The transition process stalls
Tshisekedi left Kinshasa on 24 January as negotiations on the
implementation of the 31 December agreement stalled over several
issues, including the procedure to appoint a new prime minister and
the division of ministerial positions. The lack of progress, in the
context of deepening economic malaise and insecurity in several
provinces, including Tshisekedi's native Kasai Central, will
increase popular frustrations and tensions.
Tshisekedi had symbolic importance for the population; despite his
at times vainglorious or inflammatory approach, he represented hope
of a better political future. Those now taking over the mantle of
political opposition will find it hard to channel the frustrations
of the population, already deeply sceptical about politicians, into
constructive political engagement. The only moral authority and
beacon of hope at this stage remains the Catholic Church, currently
attempting to resuscitate the agreement it mediated in December.
Before his demise, Tshisekedi's party had already been struggling
with the succession question. And while some have been pushing for
Tshisekedi's son Felix to take over, others refuse moves that make
the party seem like a hereditary monarchy, whatever the strength of
the name Tshisekedi. This struggle played out in the broader
political negotiations and disputes over who should become prime
minister, with some pushing for Felix to take that role in the name
of the Rassemblement.
The opposition now faces considerable challenges, especially after
the earlier loss of Charles Mwando Nsimba, the G7's president and
Rassemblement's vice-president, who died in December.

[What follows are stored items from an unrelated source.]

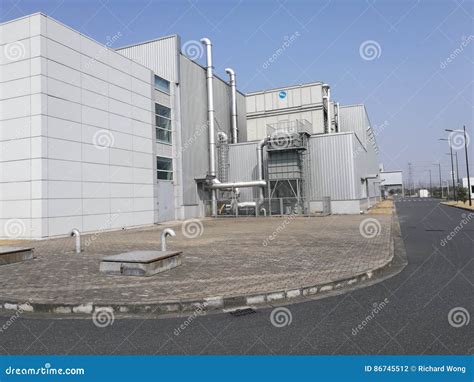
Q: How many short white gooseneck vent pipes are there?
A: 2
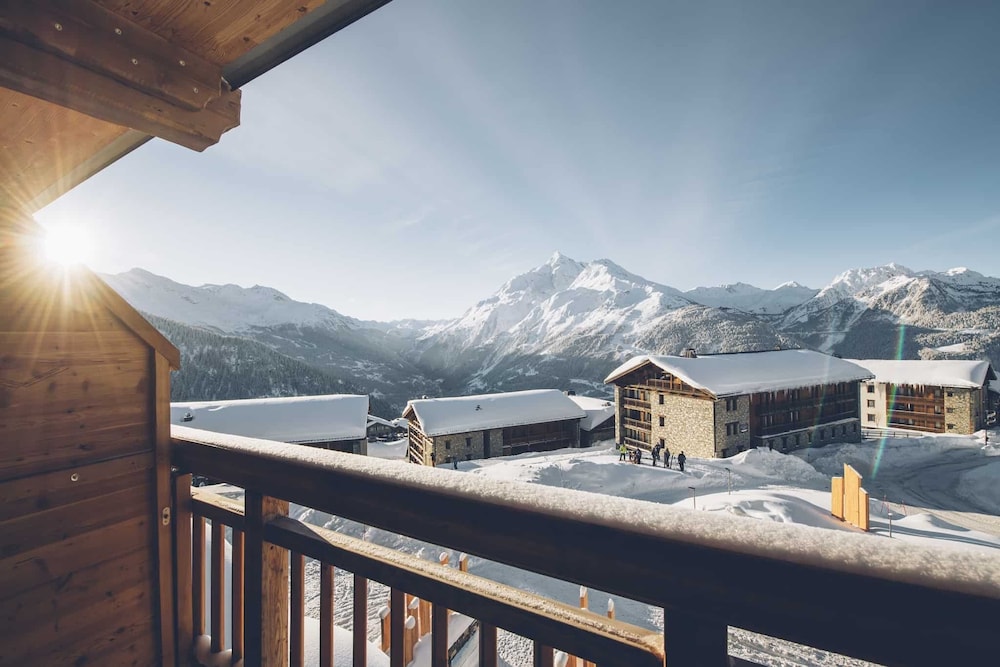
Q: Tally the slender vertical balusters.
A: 10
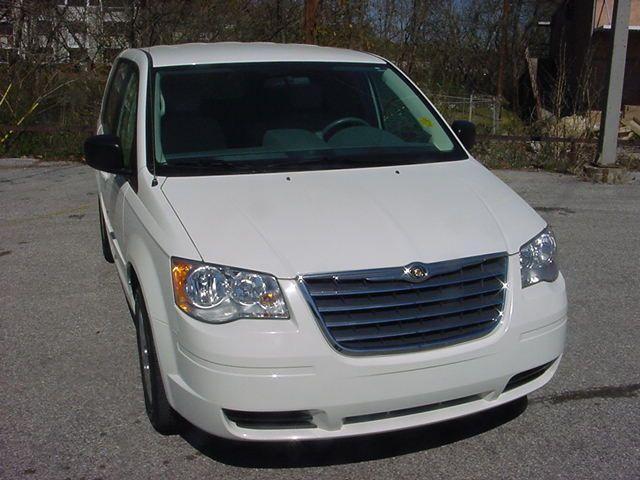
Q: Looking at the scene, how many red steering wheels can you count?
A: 0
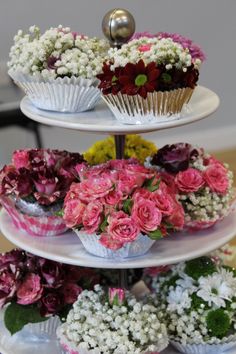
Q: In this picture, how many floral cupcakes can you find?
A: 10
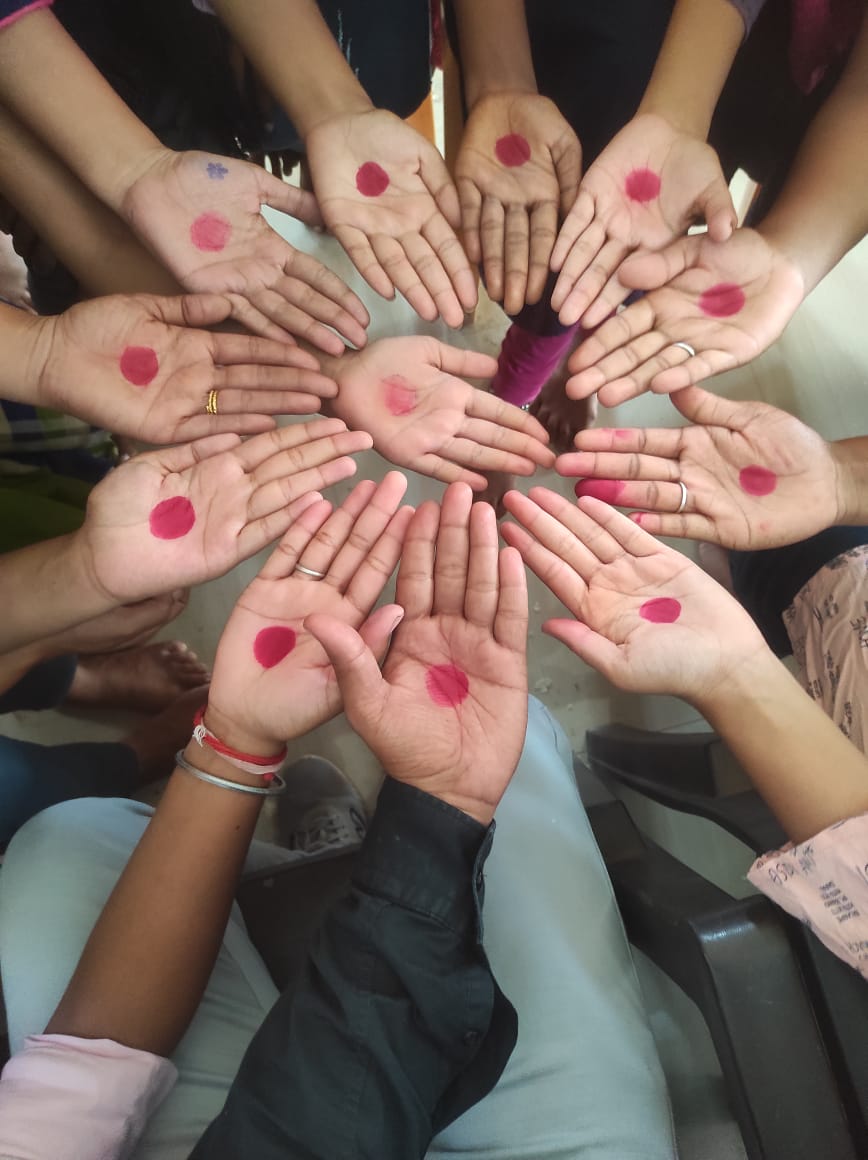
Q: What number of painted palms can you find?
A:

Moïse Katumbi
would be an obvious choice to take on a more prominent leadership
role. But he is still in a form of exile abroad, pending an eventual
agreement on his judicial prosecution (a sensitive case, that is
now, per the December agreement, managed by the National Episcopal
Conference of Congo [CENCO]). Moreover, while Katumbi has a certain
national popularity, he does not have the political party, political
weight or legitimacy as an opposition leader that Tshisekedi could
Talks that had been extended for a week by CENCO after the failure
to meet the 28 January deadline are likely to be halted for a while
during the funeral and mourning period. After that, there is an
opportunity for political leaders to work in good faith to implement
the 31 December agreement and to open up political space. But
renewed popular anger will be an increasing challenge as people's
faith in the political process plumbs new depths.